The Phylobone database is a key resource for advancing research on the prevention of osteoporosis and the development of new treatments for bone regeneration. The most common treatments for osteoporosis are bisphosphonates, monoclonal receptor activator of nuclear factor-kB ligand (RANKL) antibodies, monoclonal sclerostin antibodies, and a parathyroid hormone peptide.72 The parathyroid hormone peptide increases osteoblast activity and inhibits osteoclast recruitment, whereas the targets of the other treatments inhibit osteoclast resorption.73 However, these treatments have limitations and problems with side effects and serious risks.

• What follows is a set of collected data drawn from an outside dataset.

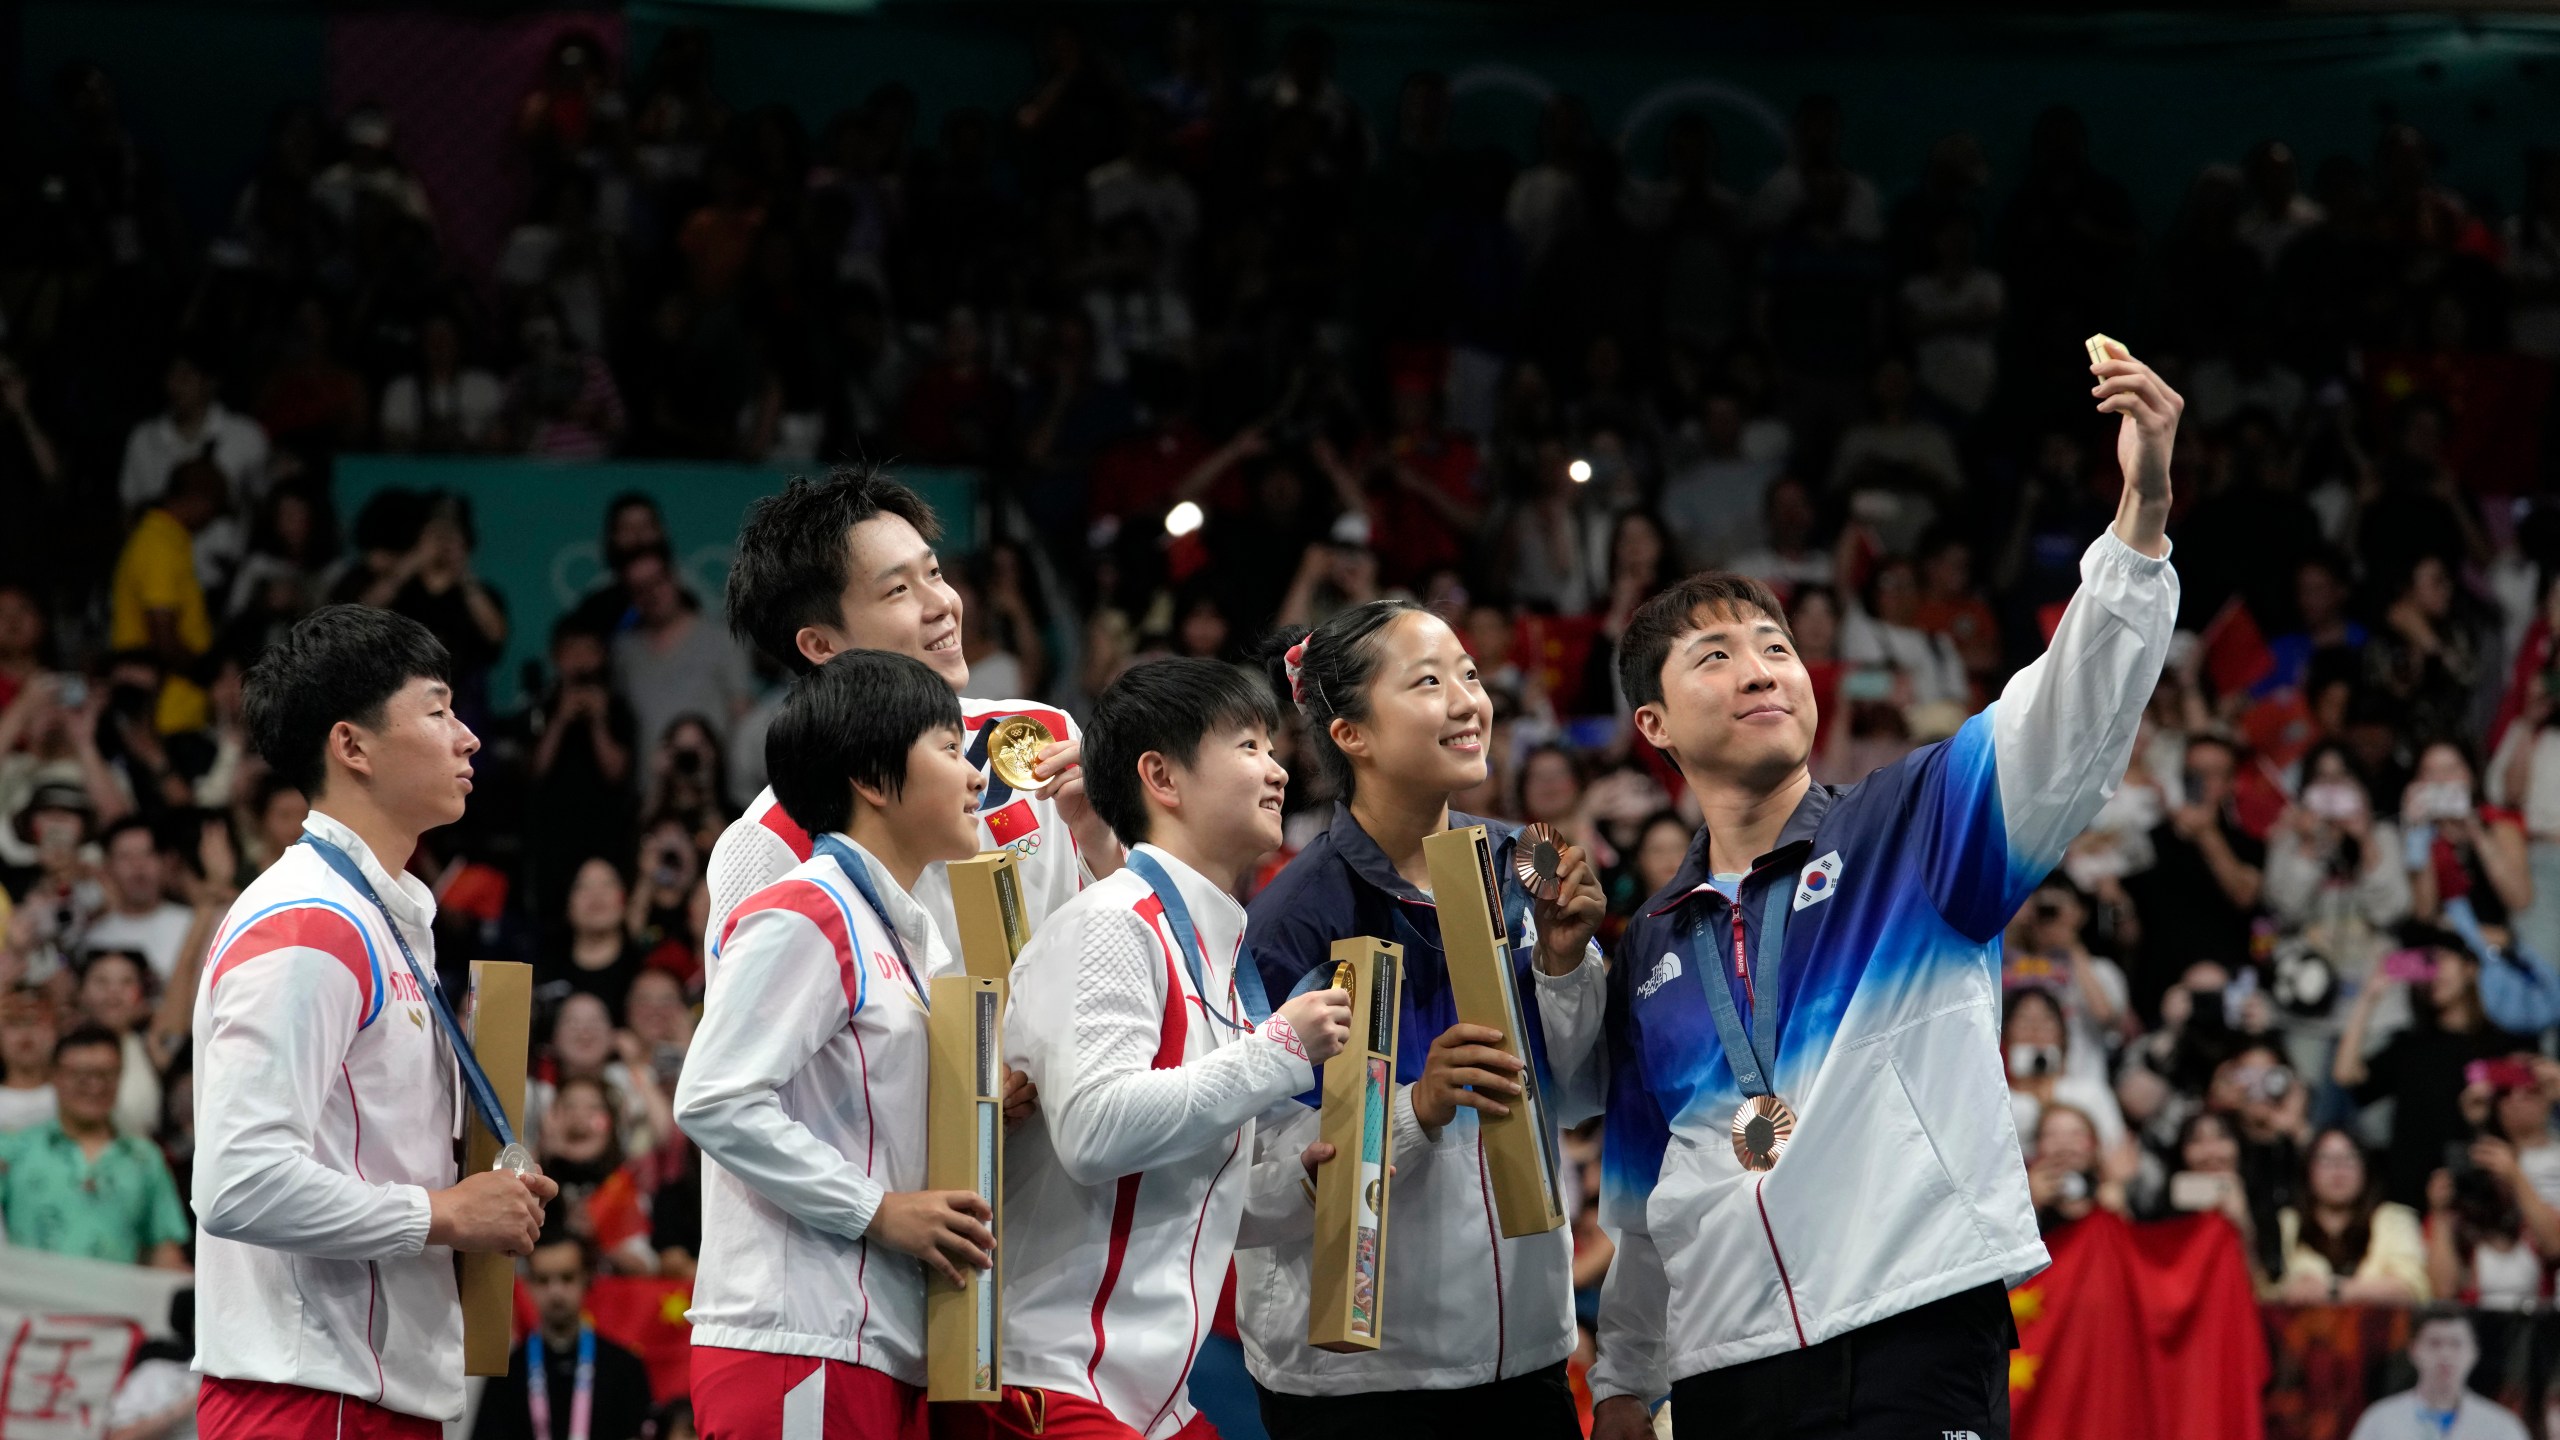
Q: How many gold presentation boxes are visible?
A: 5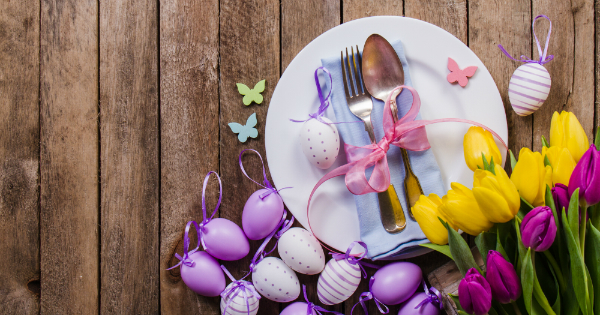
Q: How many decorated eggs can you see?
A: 12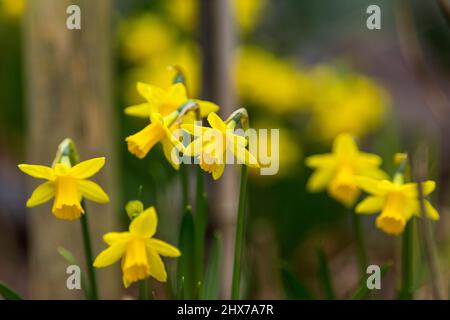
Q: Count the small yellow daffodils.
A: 7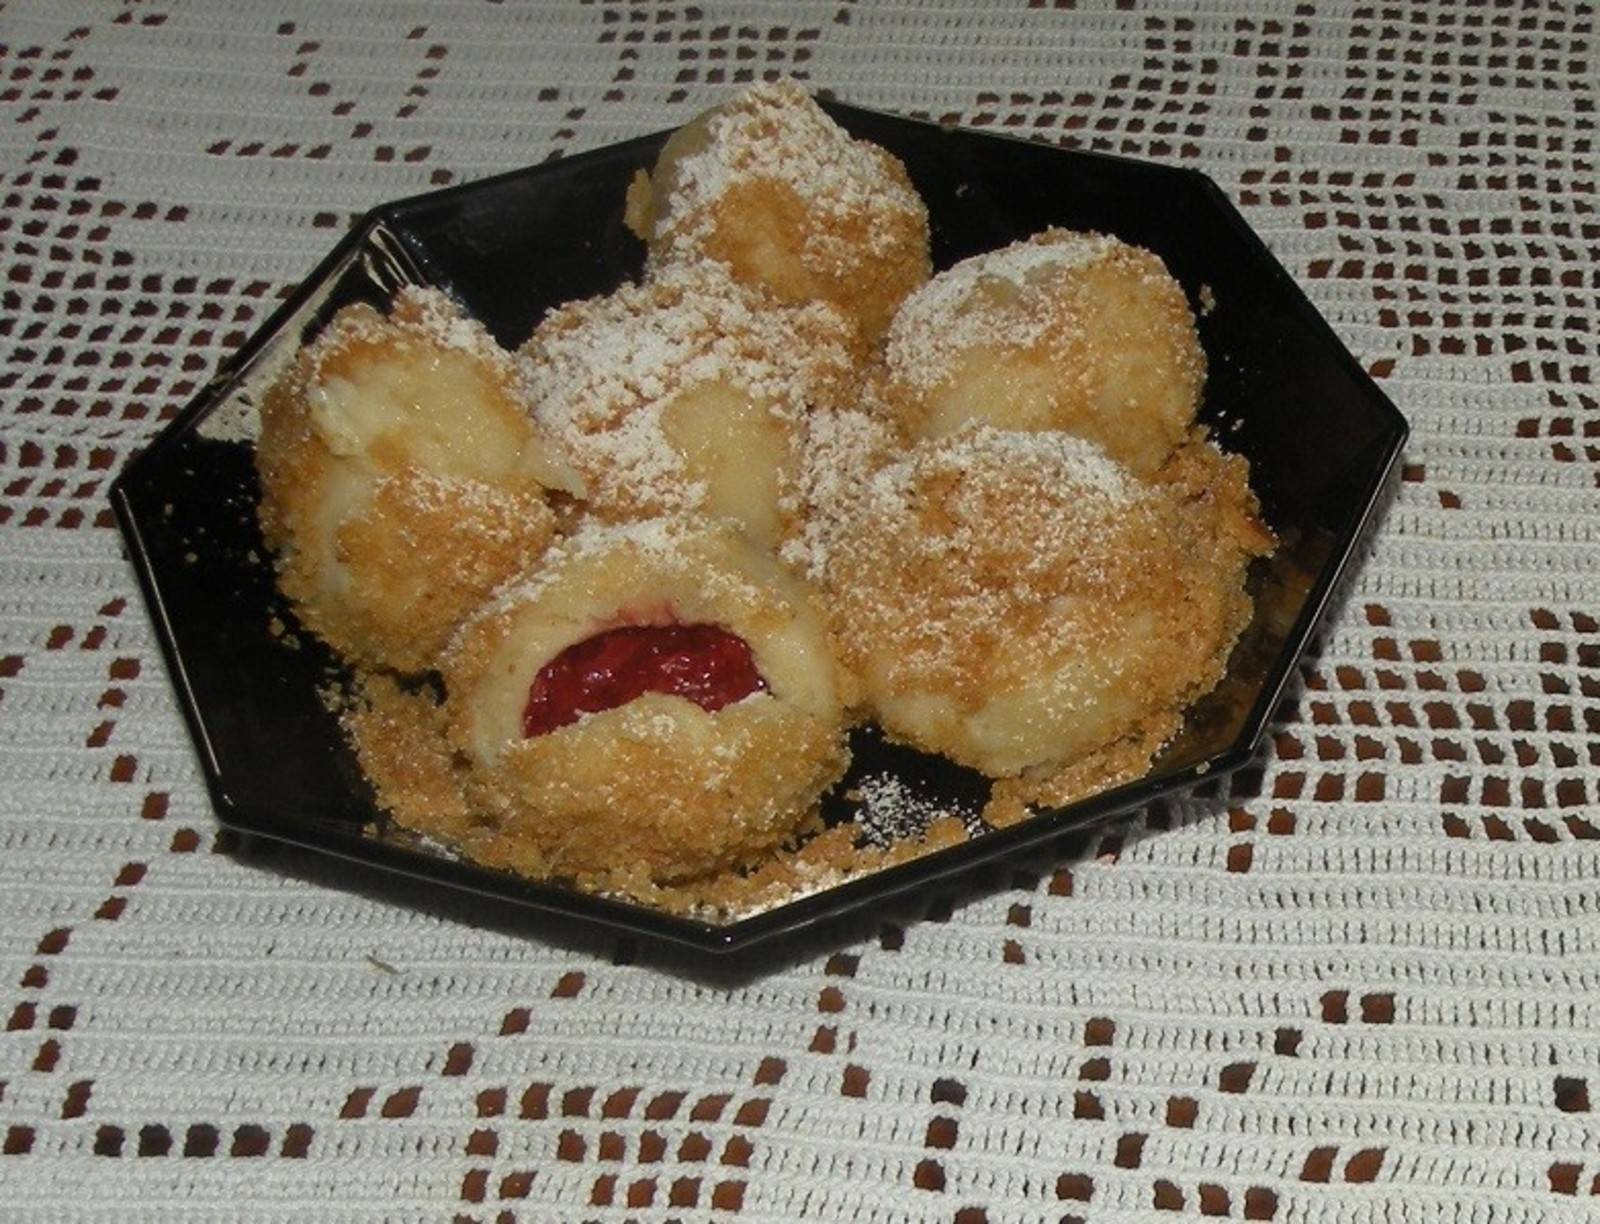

For instance, bisphosphonates have been reported to have higher fracture rates after long-term use, characterized as more than six years and requiring a “bisphosphonate holiday”.74 RANKL antibodies have been reported to have some side effects, such as skin eczema, flatulence, cellulitis, and osteonecrosis of the jaw.75 Thus, there is still a need for osteoporosis treatment. However, finding new drugs is expensive; thus, repurposing existing drugs, such as those in Table 1, is a main goal for the identification of novel treatments and preventive methods. Given that several proteins of the bone ECM proteome have been identified as playing a regulatory role in osteogenesis and bone degradation,1 we hypothesize that key proteins of the ECM involved in mechanical loading could be potential drug targets for the treatment and prevention of osteoporosis.

Conclusions and future developments

The aim of the Phylobone research project is to provide a platform to study bone regeneration and osteoporosis in light of (biological) evolution. The current database includes the most comprehensive repository of bone ECM proteins in human and animal models. The phylobone database provides a bioinformatics resource that includes sequences, phylogenetics, and functionals. Thus, this resource will be helpful in addressing a major technical challenge in bone biology: the identification of non-collagenous proteins involved in bone formation, regeneration, and progression of osteoporosis disease. In the future, we anticipate an update of the Phylobone database with more experimental data on the regulatory role of bone ECM proteins in bone regeneration and osteoporosis.